##### Listed entries

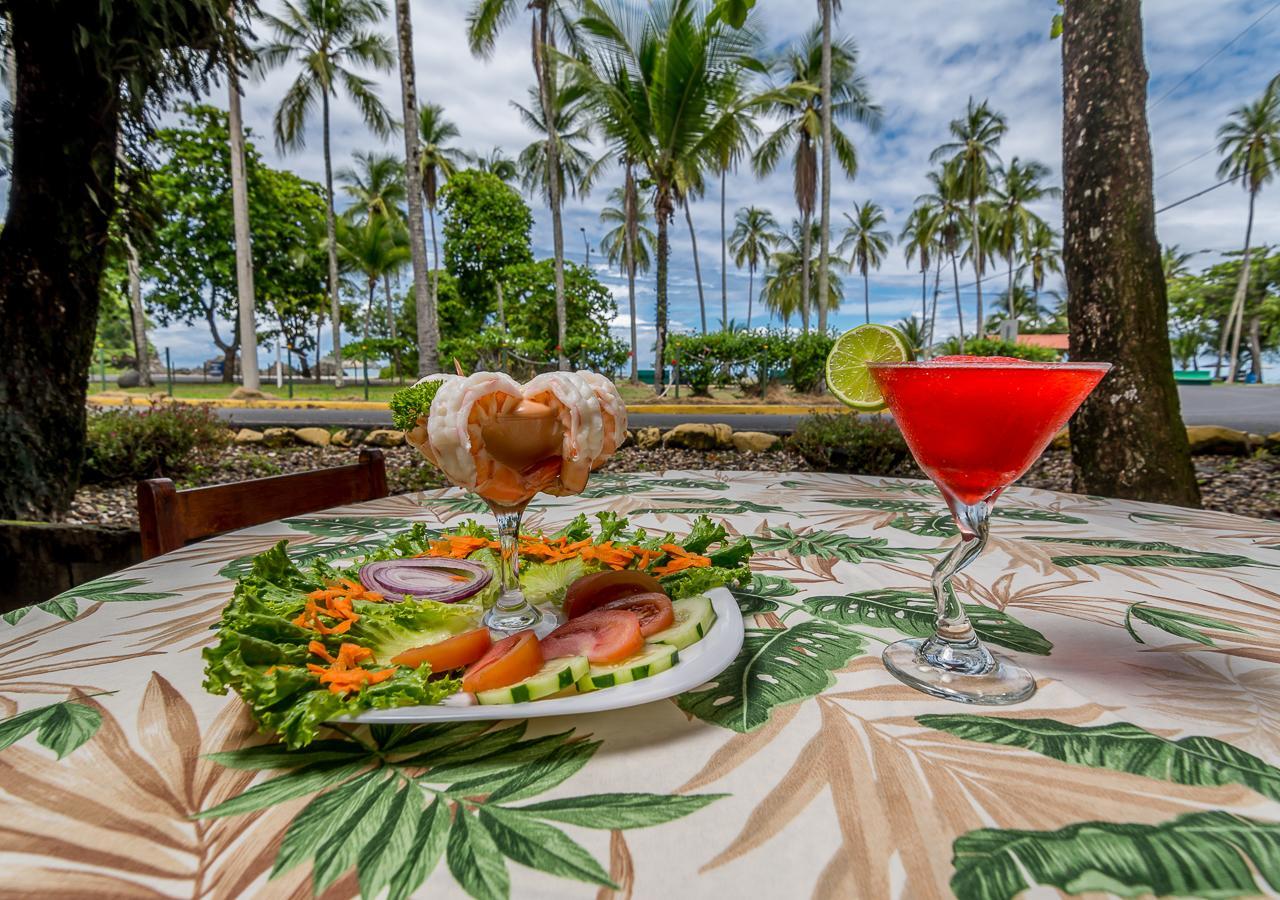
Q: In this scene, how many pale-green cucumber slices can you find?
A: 3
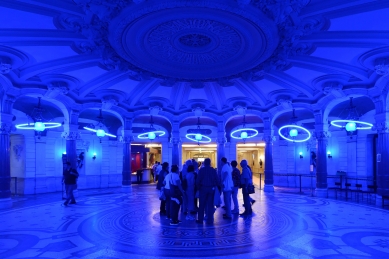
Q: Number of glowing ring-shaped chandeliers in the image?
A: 7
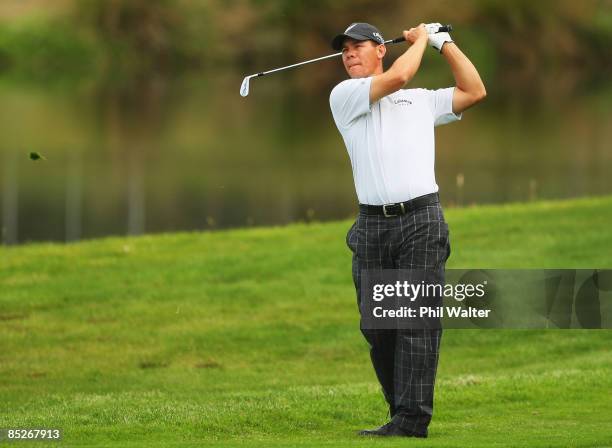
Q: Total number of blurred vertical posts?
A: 3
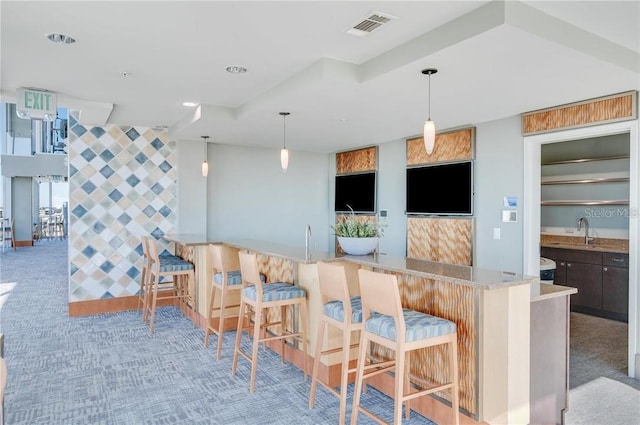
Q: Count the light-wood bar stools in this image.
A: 6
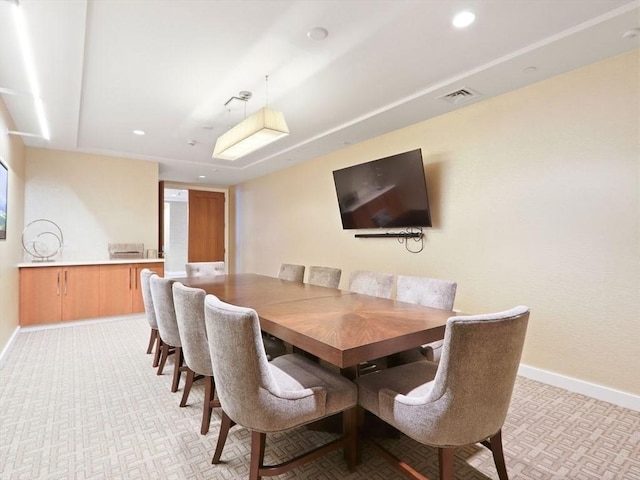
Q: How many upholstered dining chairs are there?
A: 10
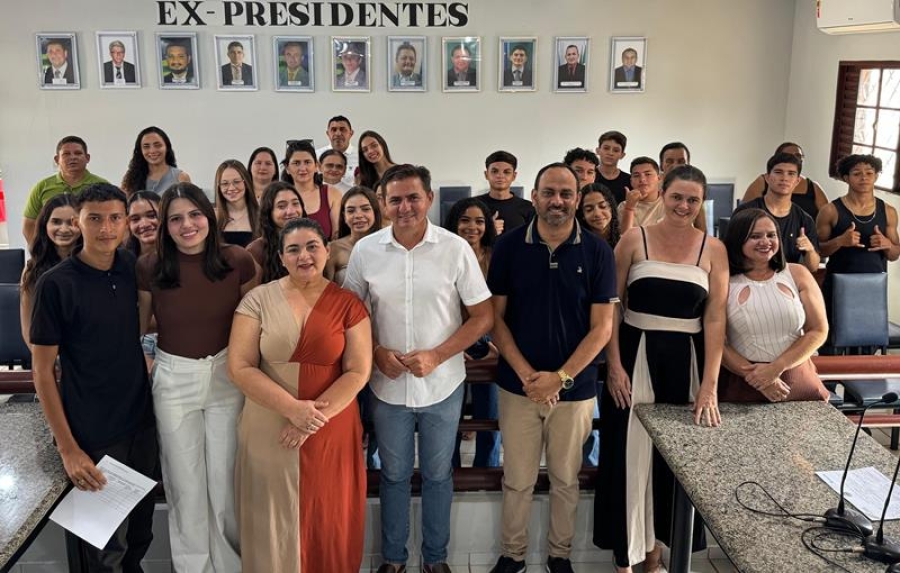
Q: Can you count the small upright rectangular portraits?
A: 11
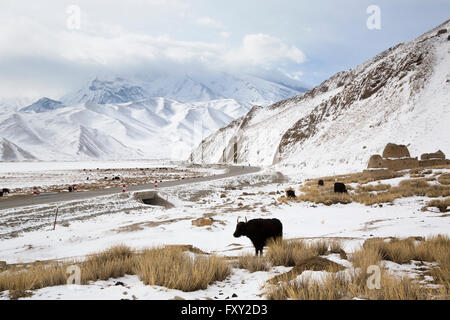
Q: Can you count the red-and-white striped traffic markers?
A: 4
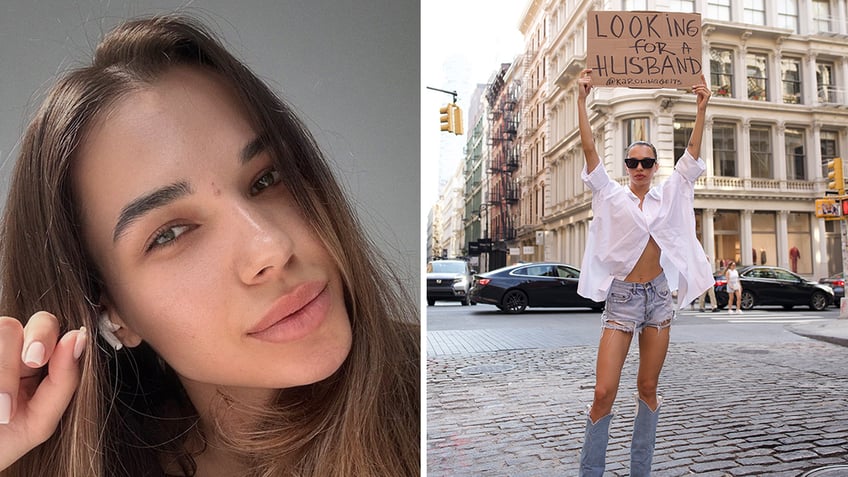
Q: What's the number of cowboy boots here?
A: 2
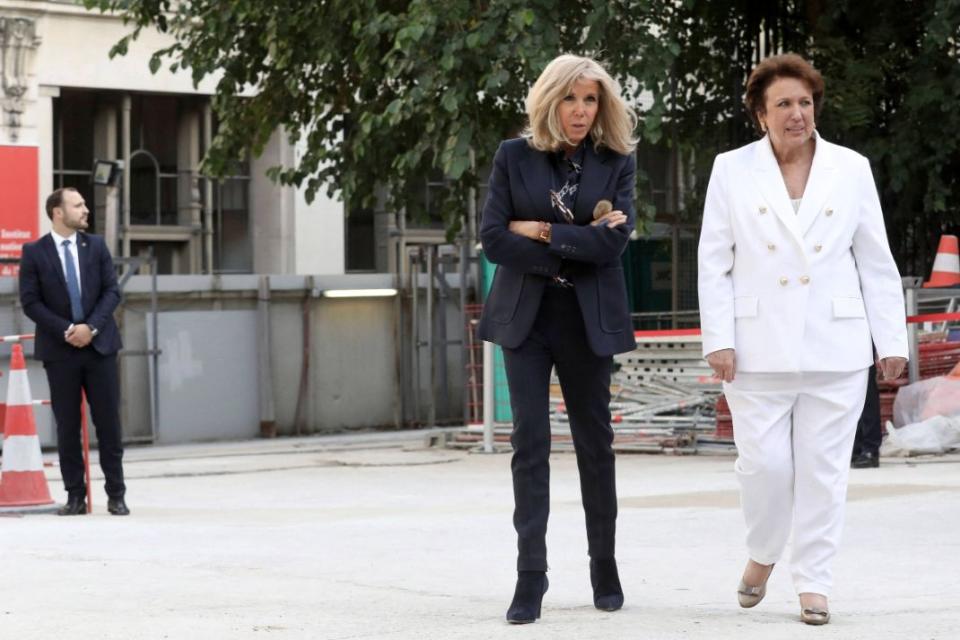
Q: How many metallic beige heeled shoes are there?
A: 2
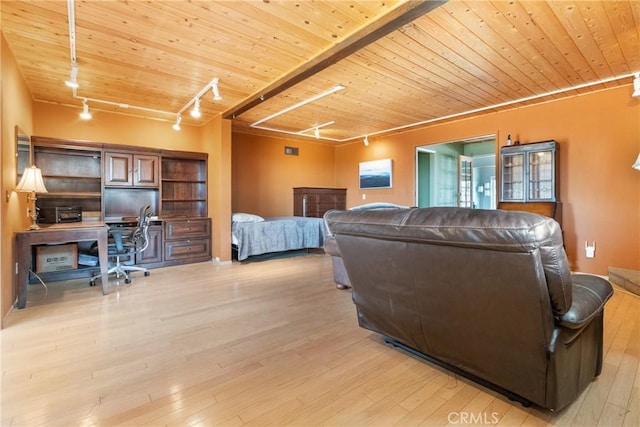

##########

### The task
All entries should be reproduced exactly; no picture belongs in the result.

### Answer box
Q: In this scene, how many pale-green cucumber slices can you find?
A: 3
Q: Number of glowing ring-shaped chandeliers in the image?
A: 7
Q: Total number of blurred vertical posts?
A: 3
Q: Count the light-wood bar stools in this image.
A: 6
Q: How many upholstered dining chairs are there?
A: 10
Q: Can you count the small upright rectangular portraits?
A: 11
Q: Can you count the red-and-white striped traffic markers?
A: 4
Q: What's the number of cowboy boots here?
A: 2
Q: How many metallic beige heeled shoes are there?
A: 2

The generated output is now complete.